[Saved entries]

((

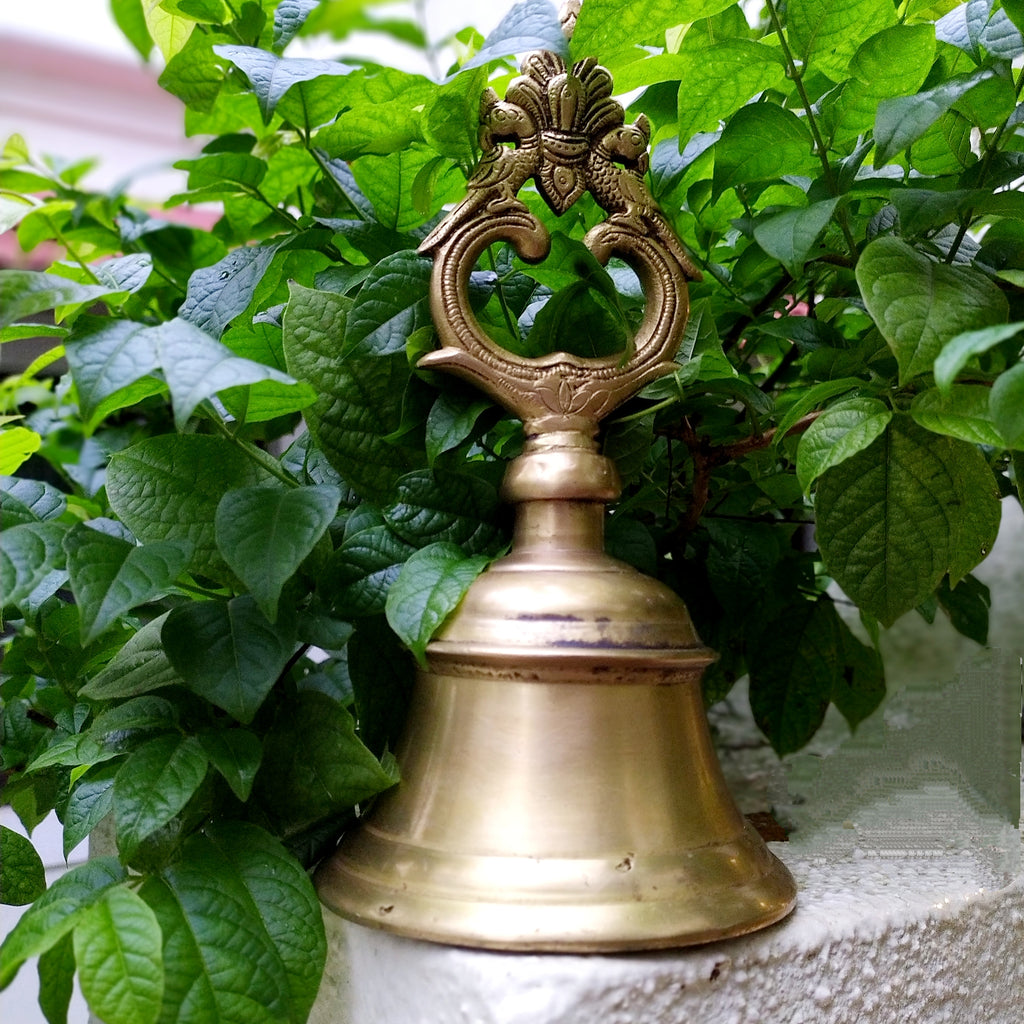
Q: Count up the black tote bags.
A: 0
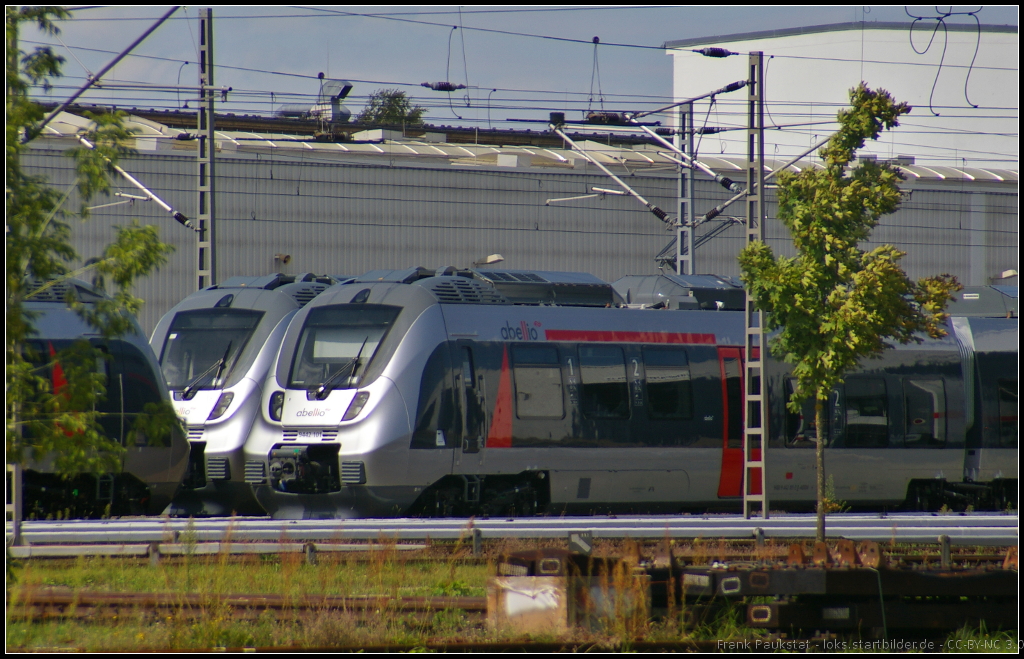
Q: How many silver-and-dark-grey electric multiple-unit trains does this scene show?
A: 3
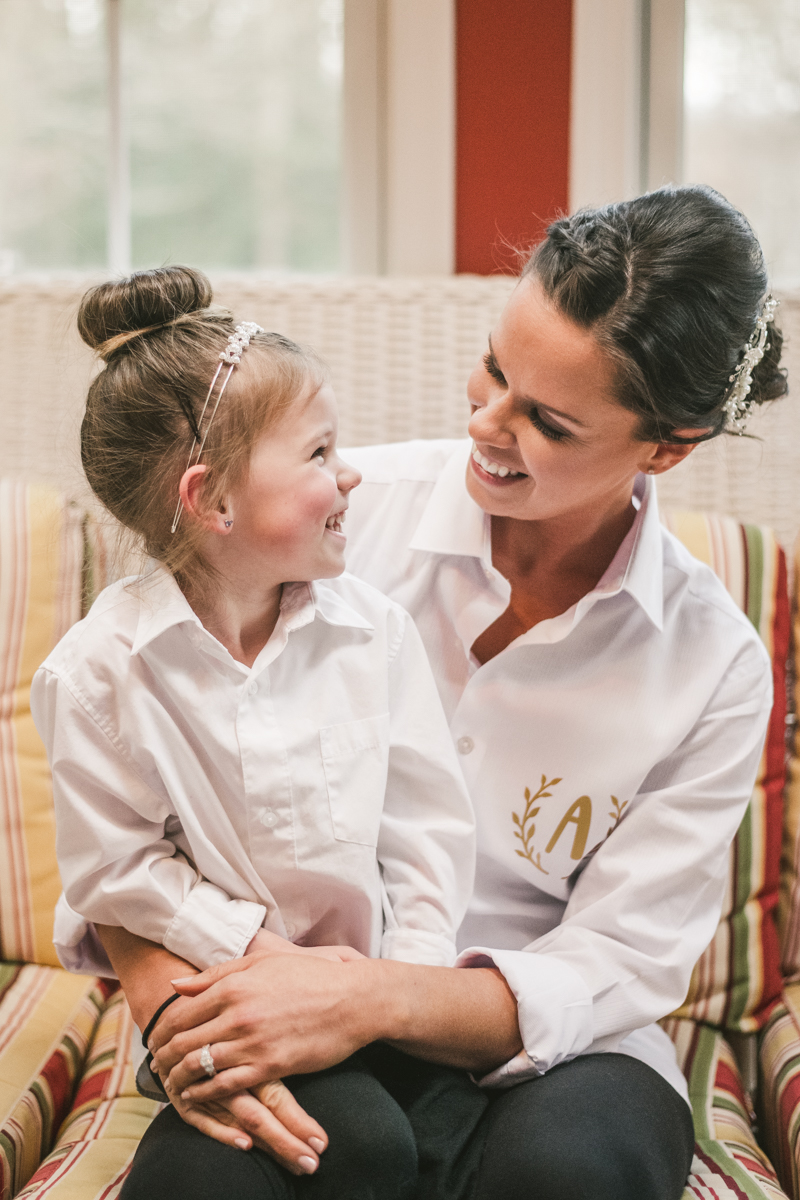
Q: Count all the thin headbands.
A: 1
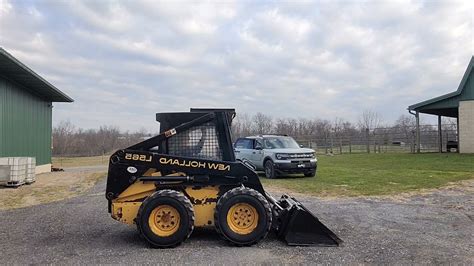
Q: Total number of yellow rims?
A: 2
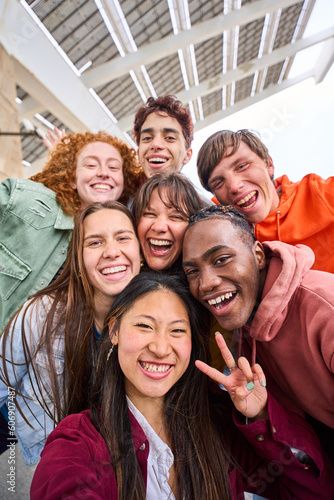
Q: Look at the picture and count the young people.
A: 7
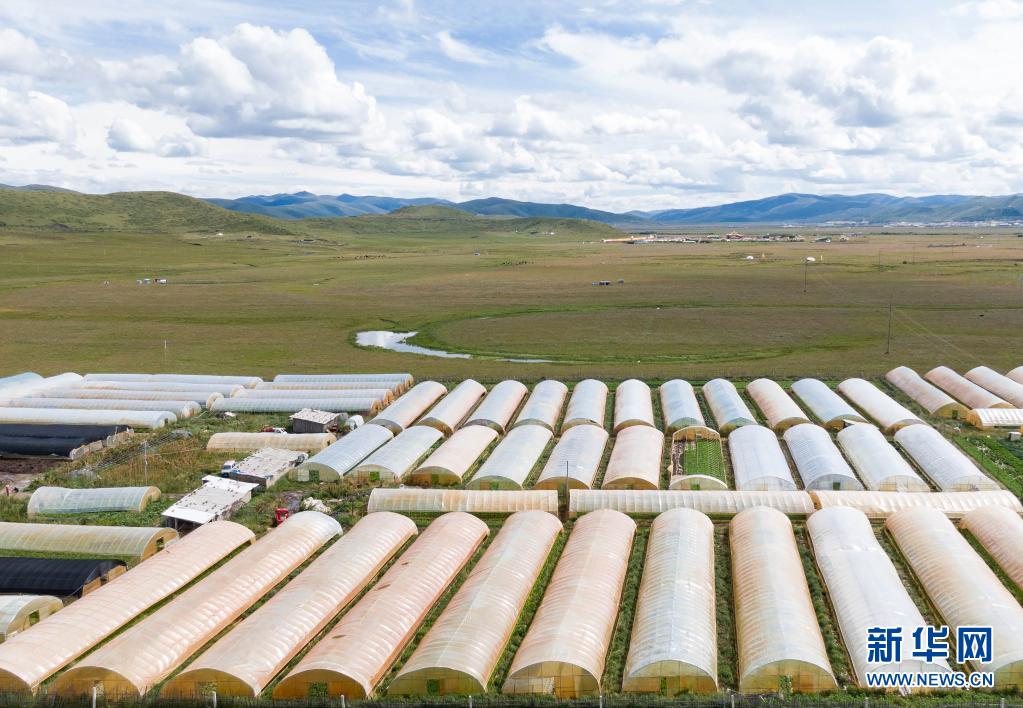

))

→ **TASK TO COMPLETE**: Exact repeats of the lines from the first one in the data through the line containing "Q: Look at the" make up the answer. Pictures do not.

→ **SOLUTION TO THE PROBLEM**:
Q: Count up the black tote bags.
A: 0
Q: How many silver-and-dark-grey electric multiple-unit trains does this scene show?
A: 3
Q: Count all the thin headbands.
A: 1
Q: Total number of yellow rims?
A: 2
Q: Look at the picture and count the young people.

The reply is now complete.